I wonder what Federico García Lorca would think about Blood Wedding being performed in Australia 80 years after he wrote it.

His work is so connected to Spain before the 1936–39 Civil War (it is believed he was assassinated by right wing forces days before the war broke out), but great writing comes from truth, and truth is what makes the personal universal. His writing doesn't need an understanding of the politics or the society it came from to tell its story.

Blood Wedding is summarised in its title. Young lovers want to marry, but there are old family issues and unresolved loves; it never offers hope that it's going to end well. For all its politics and anger, Lorca writes about suffering and grief and the utter absurdity of fighting over things that ultimately mean nothing when a love (partner/child/sibling/parent/friend) is destroyed. No wonder Lorca still reaches us.

Director Marion Potts connects the story to Spain with a bilingual adaption, by Ranters Theatre's Raimondo Cortese.  Even though this leaves most not understanding all the words of text and loses a fair chunk of the symbolism and poetry, it's a story that is easy to follow and the dual language gives a beautiful connection with the original writing that is rarely achieved with translation.

This duality of connection and contradiction is continued with a cast including prominent Spanish actors (Irene Del Pilar Gomez, Mariola Fuentes, Ruth Sanco Huerga) and locals (Silvia Colloca, Nicole De Silva, Ivan Donato, Matias Stevens, Greg Ulfan, David Valencia).
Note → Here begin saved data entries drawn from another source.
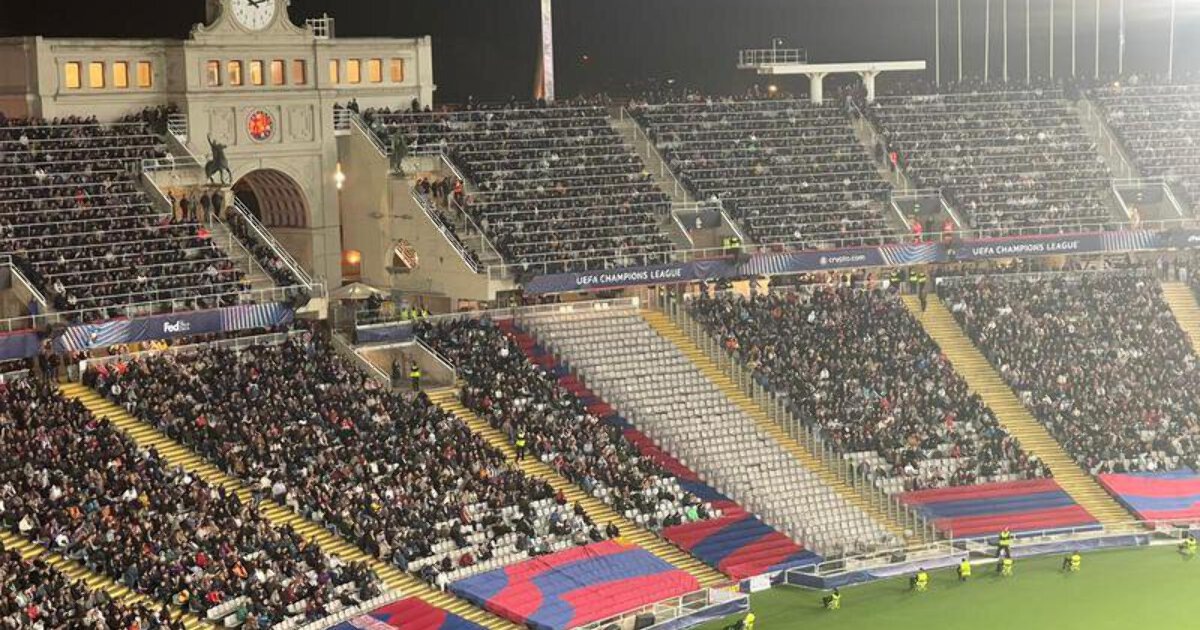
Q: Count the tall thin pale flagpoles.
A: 10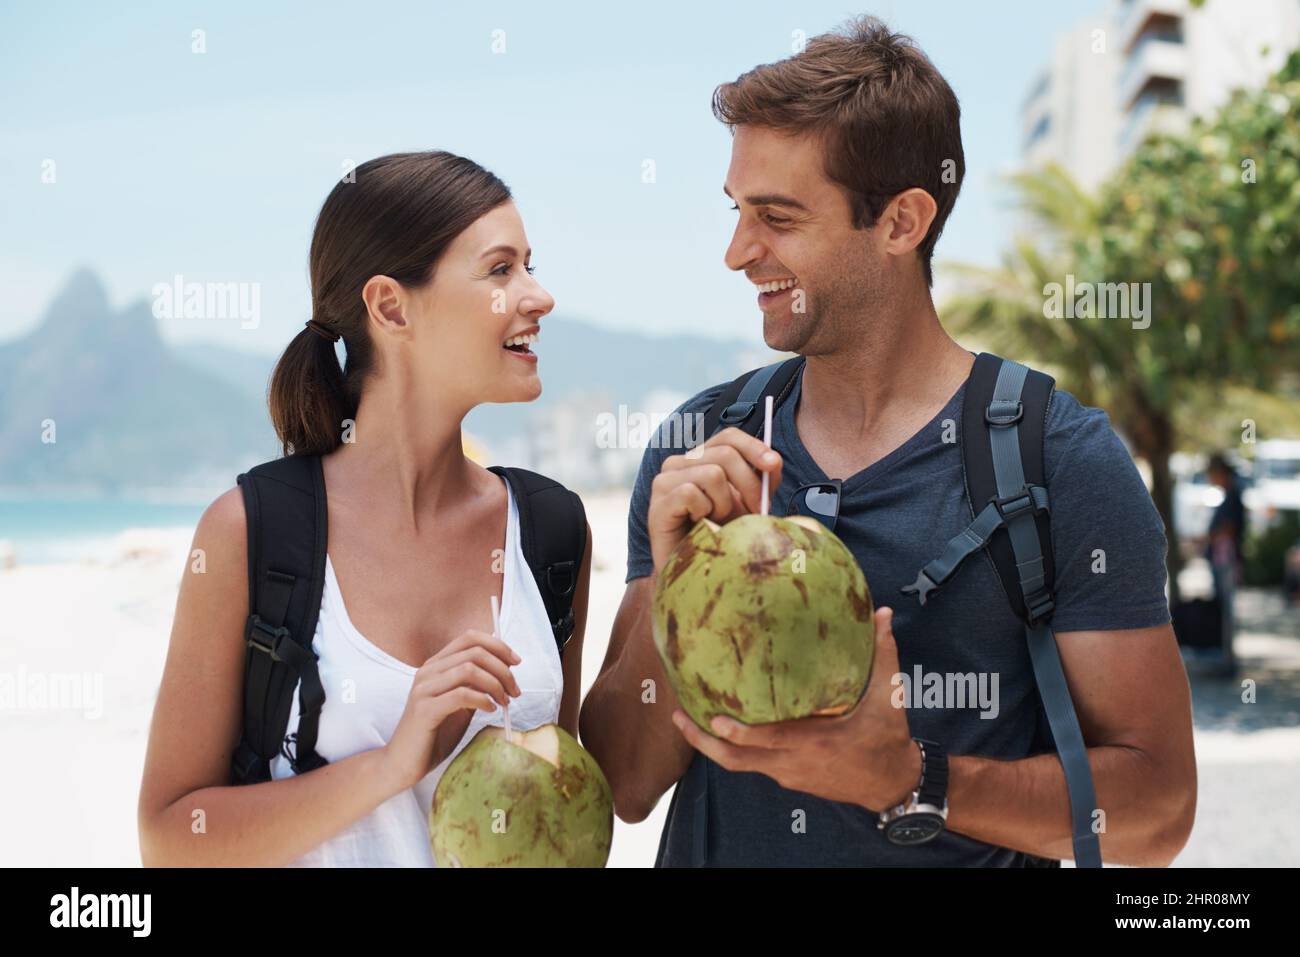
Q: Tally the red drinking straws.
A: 0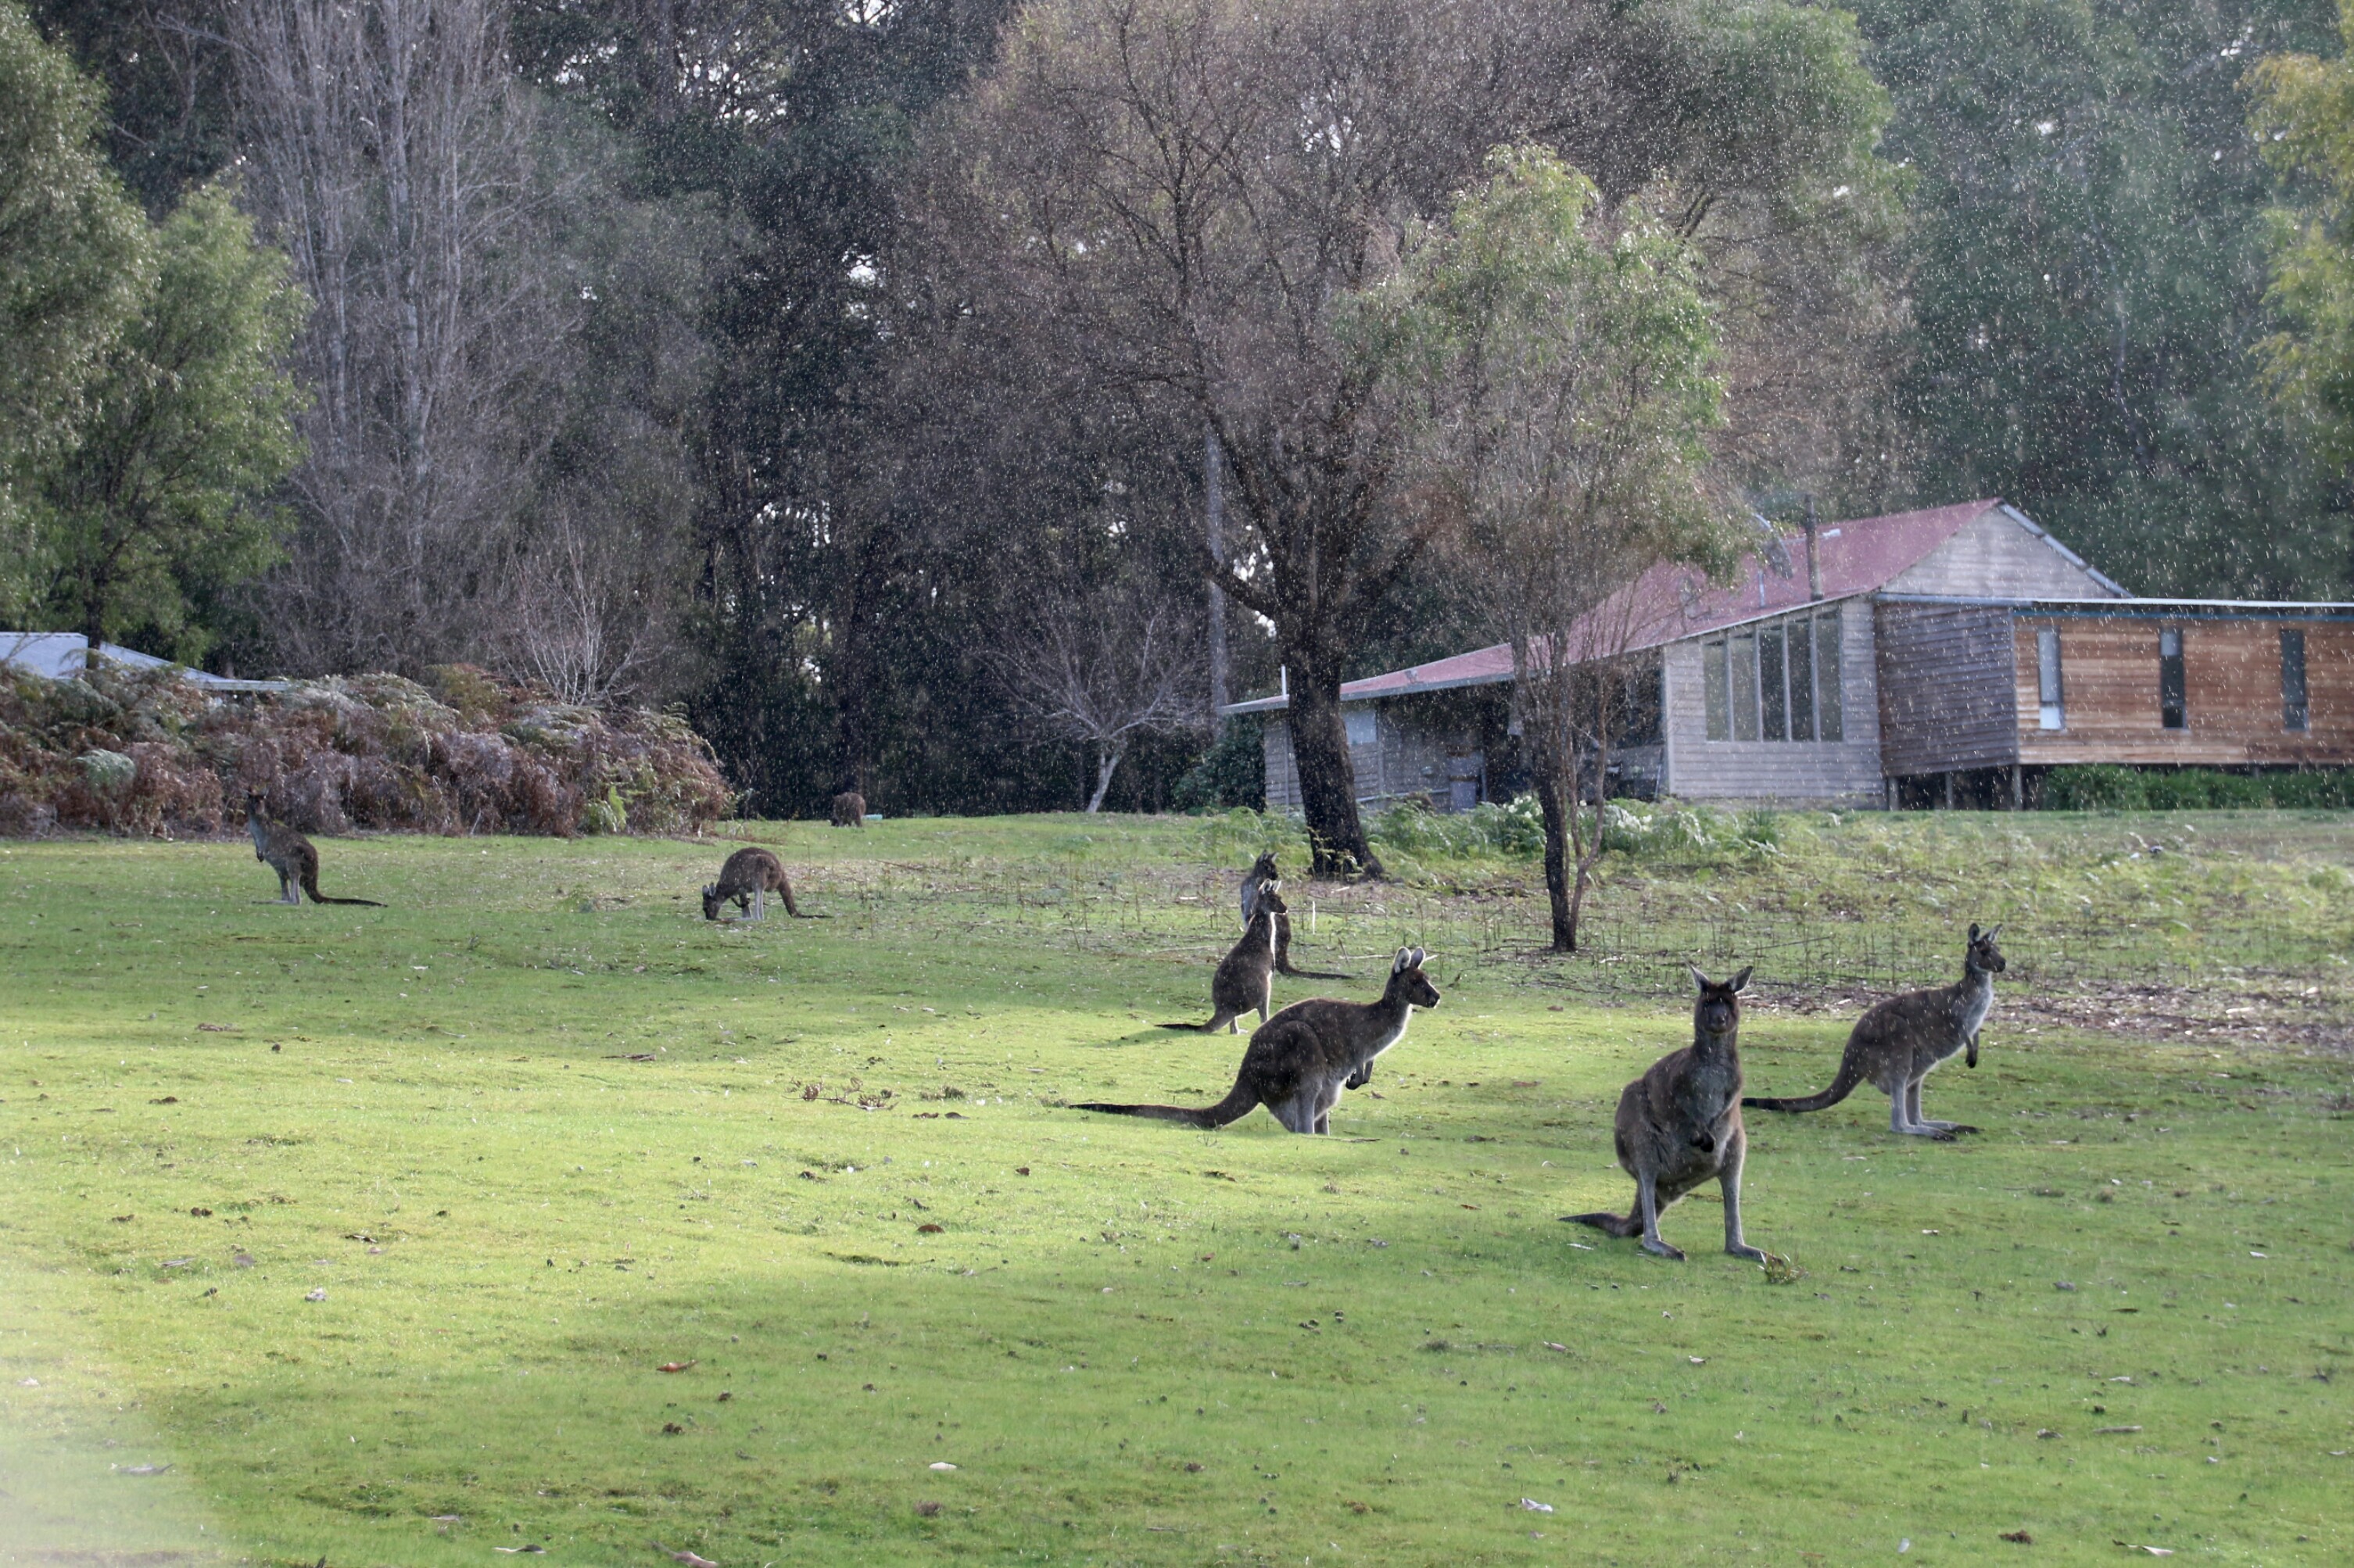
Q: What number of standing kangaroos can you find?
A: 6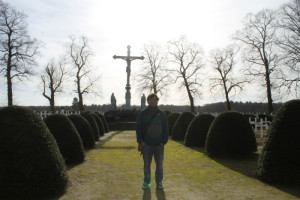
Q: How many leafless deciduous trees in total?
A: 8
There's an inconsistency in the overall performances, but it's endearing rather than distracting. Potts's direction seems to always start with character and by letting her cast find their unique connection to the character, the uneven passions always belong to characters.

The Sisters Hayes create the tone by bringing the languages and experiences together with a design that manages to be kitschly fun and dramatically epic. It somehow evokes the closeness of backyard urban Australia and the empty distance of rural Spain with vast wall of patterned bricks (made for Paul Jackson's always exquisite lighting), a row of fridges, a floor of dirt and the universal old-person floral recliner chair covered in protective plastic. Its intricacy draws the audience close and it contradiction instantly allows for the breathing space of laughs amongst the angst and inevitable grief.

I think Lorca would be astonished and proud and excited to see this production (and he'd love Melbourne). It's a production that shows the soul of Lorca and, even if it doesn't emotionally reach as strongly as it could, it's one to see for its understanding and connection and wholeness.